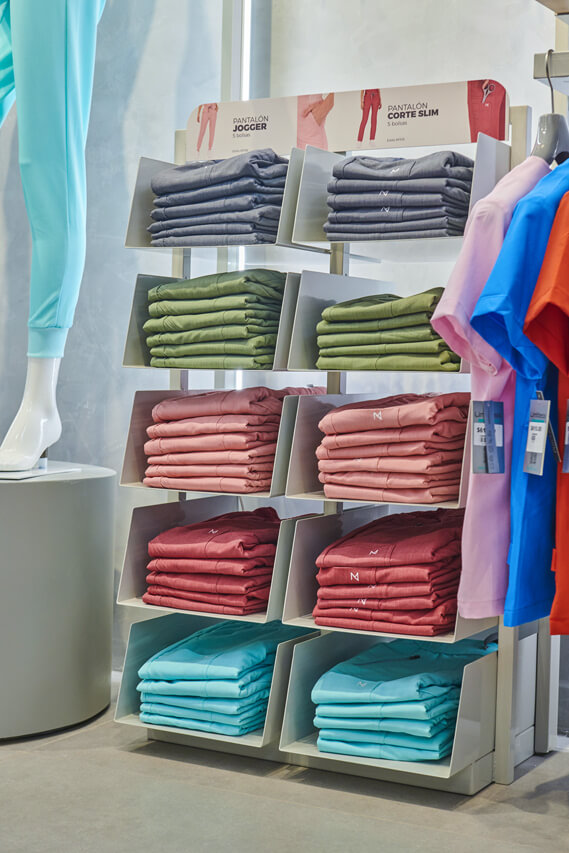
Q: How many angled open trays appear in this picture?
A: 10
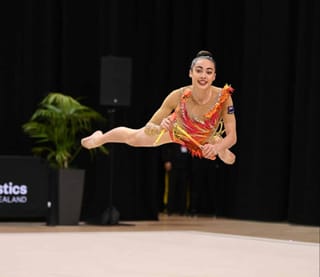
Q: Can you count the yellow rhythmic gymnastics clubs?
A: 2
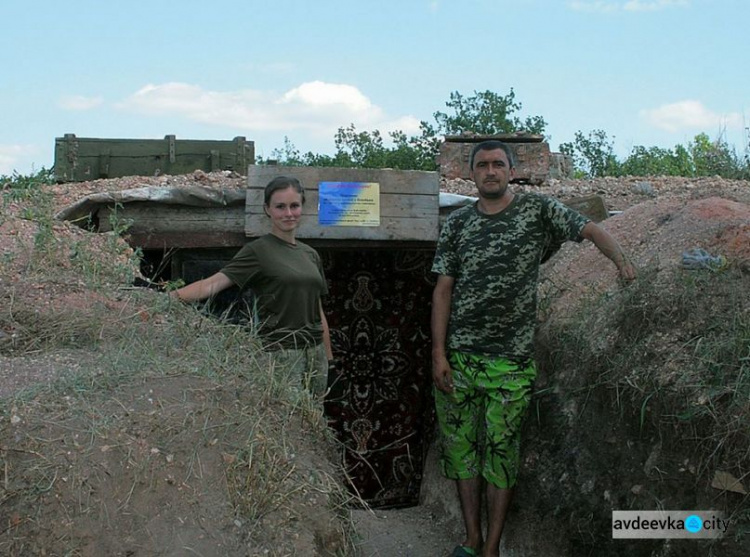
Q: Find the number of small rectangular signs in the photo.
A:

---

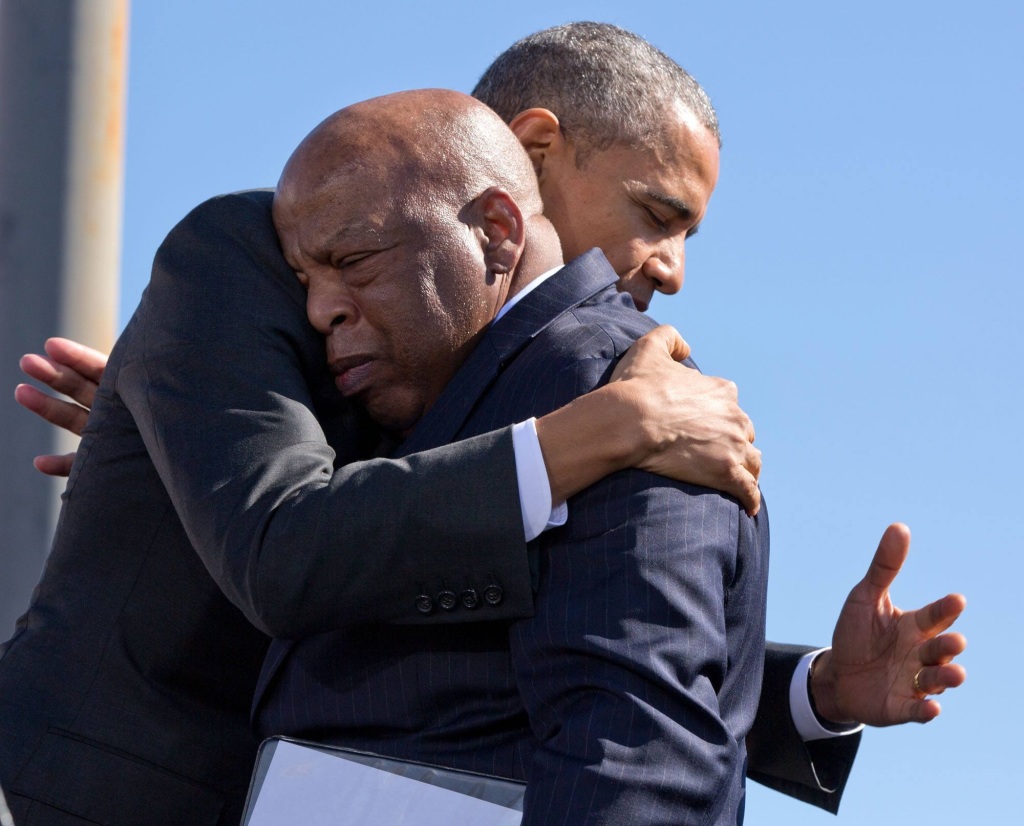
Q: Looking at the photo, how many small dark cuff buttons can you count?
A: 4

---

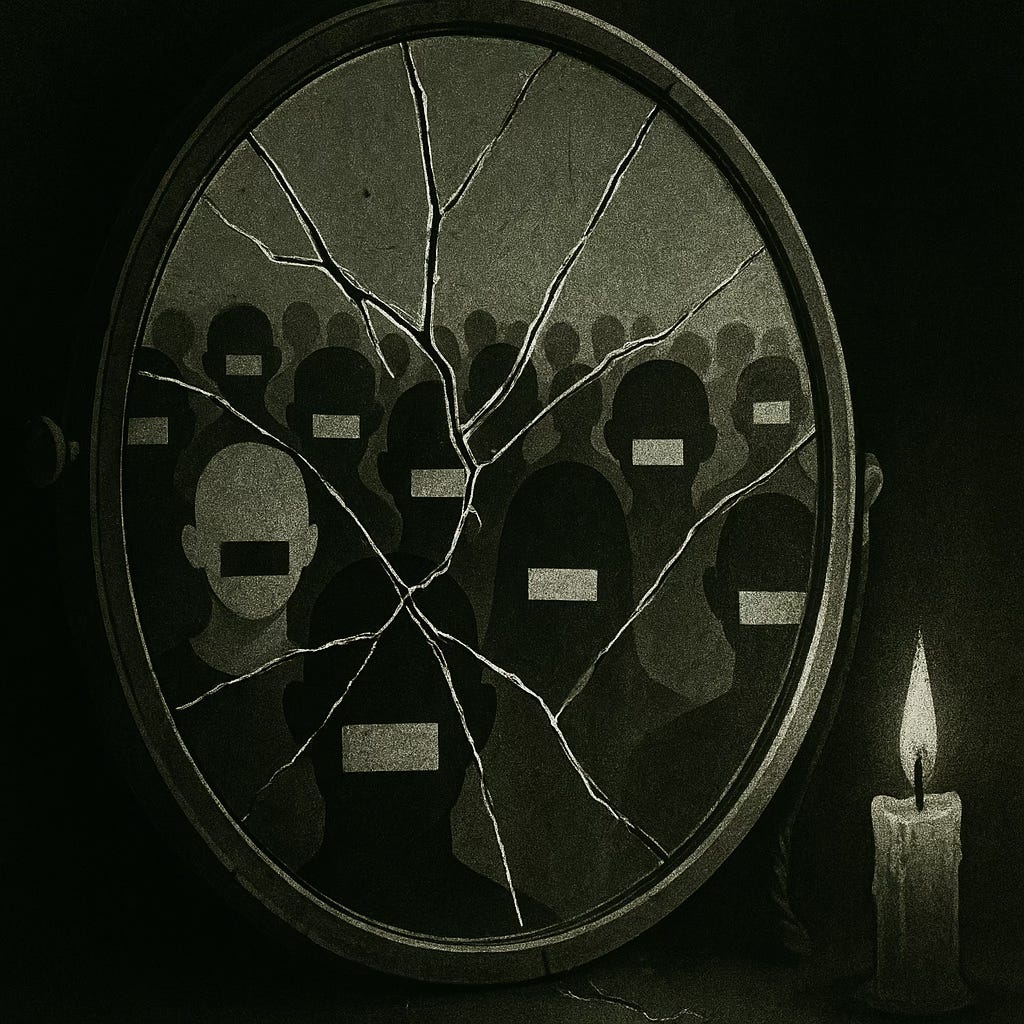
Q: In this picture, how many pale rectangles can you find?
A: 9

* Aim of the task: Among the lines of the listing above, count those that include the string "small" and give that total alone.

* Answer space: 2